With the pictures left out, output the records below exactly.

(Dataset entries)
##############################

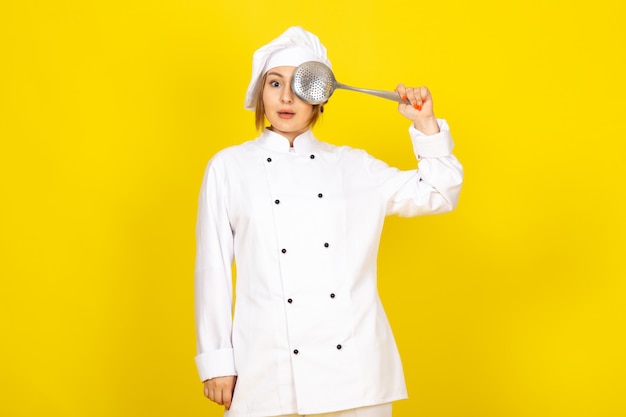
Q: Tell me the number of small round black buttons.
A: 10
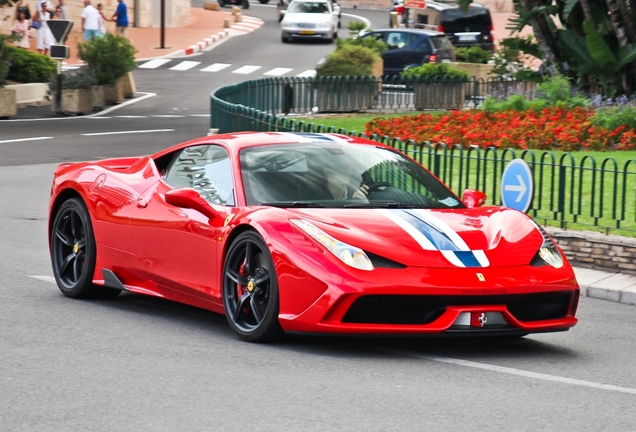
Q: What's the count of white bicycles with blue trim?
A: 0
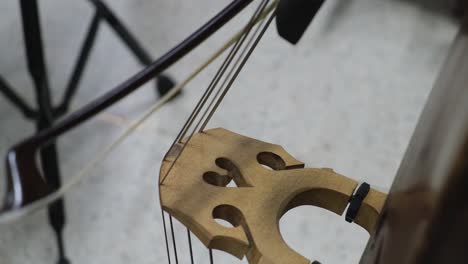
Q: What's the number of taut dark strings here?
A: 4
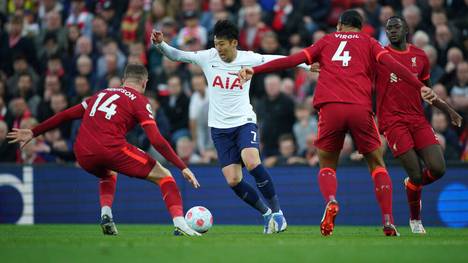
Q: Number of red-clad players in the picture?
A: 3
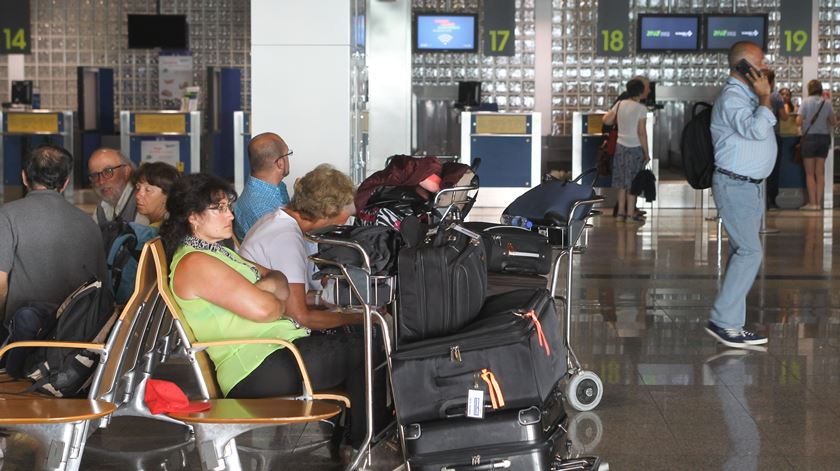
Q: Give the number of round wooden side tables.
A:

##############################

_SOLUTION_.
Q: Tell me the number of small round black buttons.
A: 10
Q: What's the count of white bicycles with blue trim?
A: 0
Q: What's the number of taut dark strings here?
A: 4
Q: Number of red-clad players in the picture?
A: 3
Q: Give the number of round wooden side tables.
A:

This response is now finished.